Transects 100 m long were established at 30 sites, including all pitfall sites. Diurnal censuses were conducted for active reptiles along each transect. Each transect was censused five times during different day time intervals: early morning, late morning, midday, early afternoon and late afternoon.

Active opportunistic searches were conducted for reptiles over a wider area. These searches generally comprised walking slowly through various habitats, such as forests, along streams, mangroves, agricultural areas or swamps, looking for active reptiles and investigating under logs, rocks or other ground debris for sheltering animals.

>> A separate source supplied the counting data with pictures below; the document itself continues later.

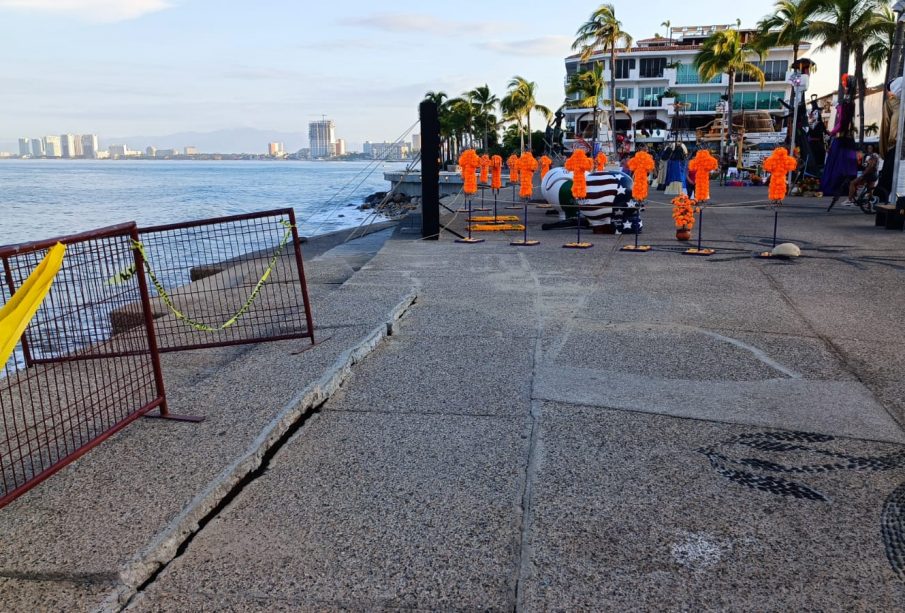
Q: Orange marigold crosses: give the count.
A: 11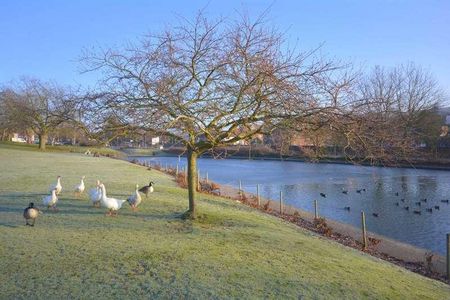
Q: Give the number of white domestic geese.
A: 6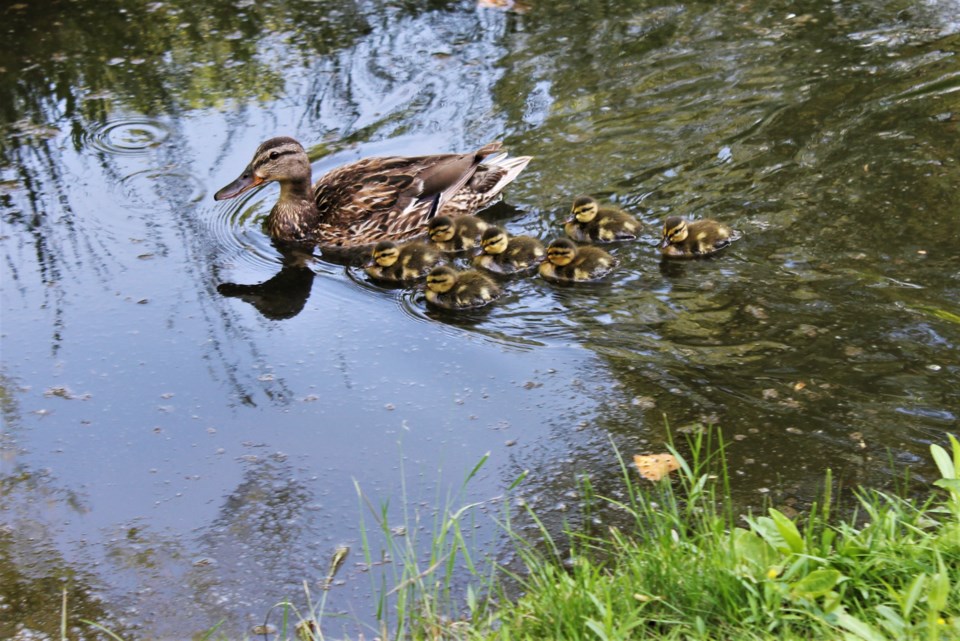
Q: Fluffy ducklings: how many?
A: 7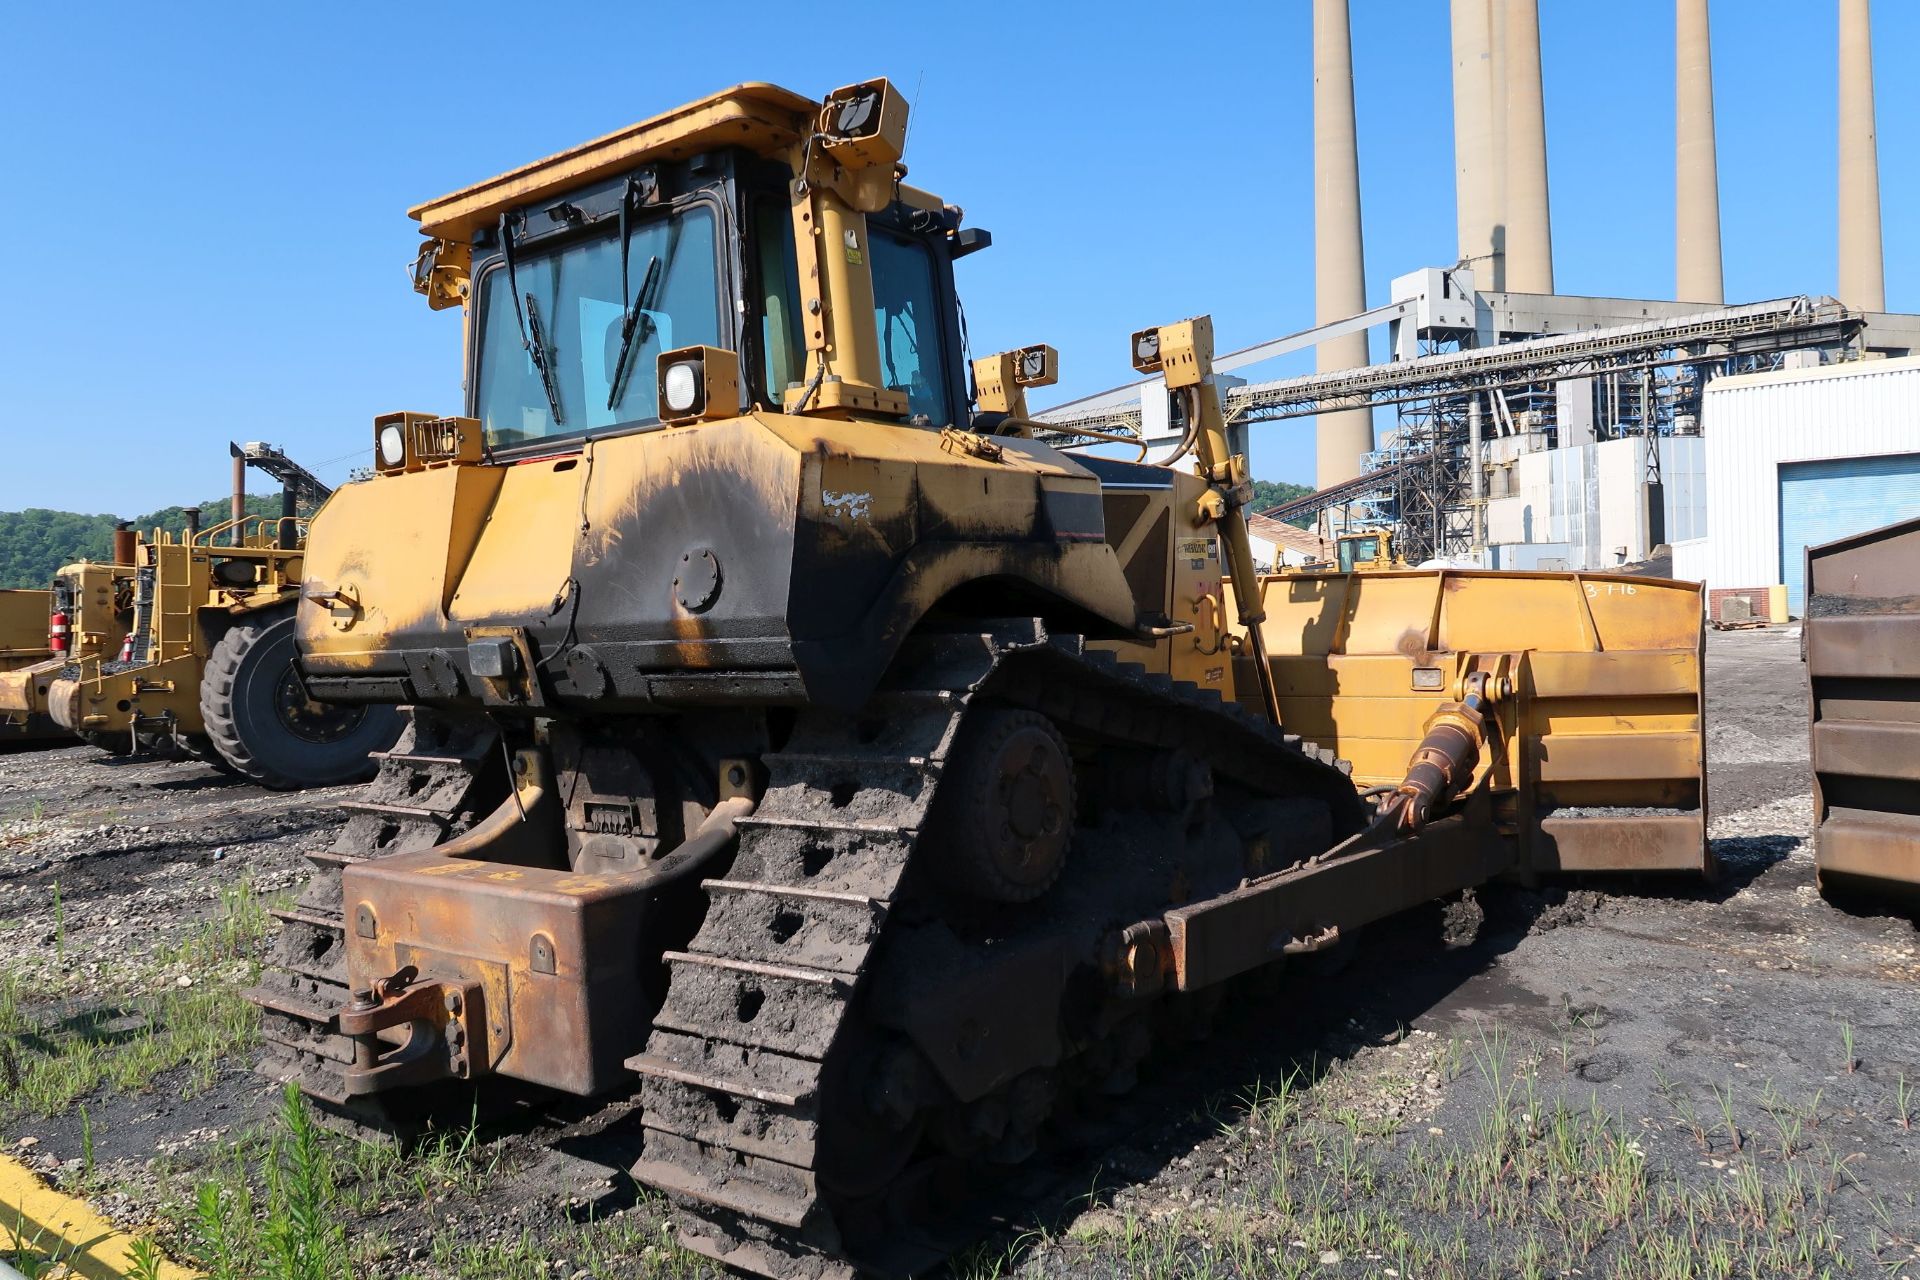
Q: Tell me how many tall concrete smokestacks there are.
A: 5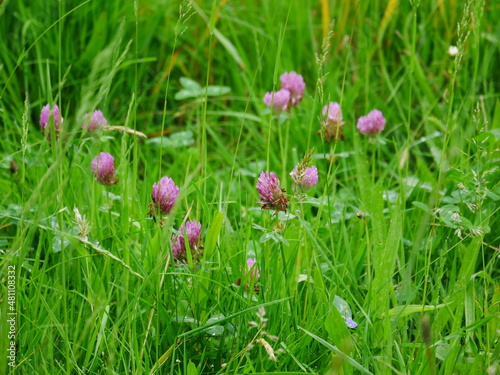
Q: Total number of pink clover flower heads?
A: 12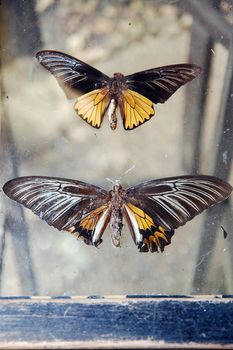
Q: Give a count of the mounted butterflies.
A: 2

Nocturnal searches were conducted for frogs, geckos and snakes. These searches were mostly targeted at, or near, aquatic environments, such as streams, swamps or rice paddies, but nocturnal searches were also conducted in other forest habitats and caves, specifically targeting geckos and snakes.

Stream transects were established at 11 sites in the Labundo bundo area for standardized censuses of the relative abundance of riverine frog species.

Voucher specimens were collected of most taxa detected to confirm field identification, to aid identification of unknown species or suspected new species, and to collect material for taxonomic groups requiring further systematic resolution. These specimens will be lodged with the National Museum in Bogor.

On Hoga Island, only diurnal and nocturnal opportunistic searches were conducted.

A total of 41 species were detected in the Labundo Bundo region. This comprised 11 species of frog (Ranidae, Bufonidae, Microhylidae & Rhacophoridae), 17 species of snake (Colubridae, Crotalidae, Cylindrophidae, Pythonidae, Typhlopidae), 1 turtle species (Bataguridae) and 12 lizard species (Agamidae, Gekkonidae, Scincidae, Varanidae). Eight reptile species (Colubridae, Hydrophidae, Typhlopidae, Pythonidae, Gekkonidae & Varanidae) and one frog species (Ranidae) were located on Hoga Island. The combined total number of species encountered in the region during this expedition was 44.

A number of taxa could not be confidently identified in the field, due to the limited information available on species descriptions for the region. The identity of four frog and seven of the lizard taxa are yet to be confirmed.

Pitfall trapping proved to be an effective technique for detecting small, predominantly terrestrial reptile and frog species. Twelve reptile and five frog species were detected by pitfall trapping. Six reptile and two frog species were only detected using this technique during this study. These included two Microhylid frog species, four snake species (Calamaria spp. and Typhlopidae) and three skink species.

Diurnal transect censusing was a relatively ineffective technique. Only five reptile species were located using this approach, all of which were detected using other methods. Opportunistic searches were the most effective technique for detecting larger species, such as snakes, monitor lizards and arboreal reptile species.

Nocturnal censusing was the primary technique for detecting frogs, however, this technique was surprisingly ineffective at detecting nocturnal snakes.

Five species of frog were located that breed in streams. All these species were in the midst of breeding at the commencement of the survey, or commenced breeding around the end of the wet season during the survey period. This provided the opportunity to make preliminary observations of oviposition sites, and conduct surveys for tadpoles. Voucher specimens of tadpoles of these species have been collected.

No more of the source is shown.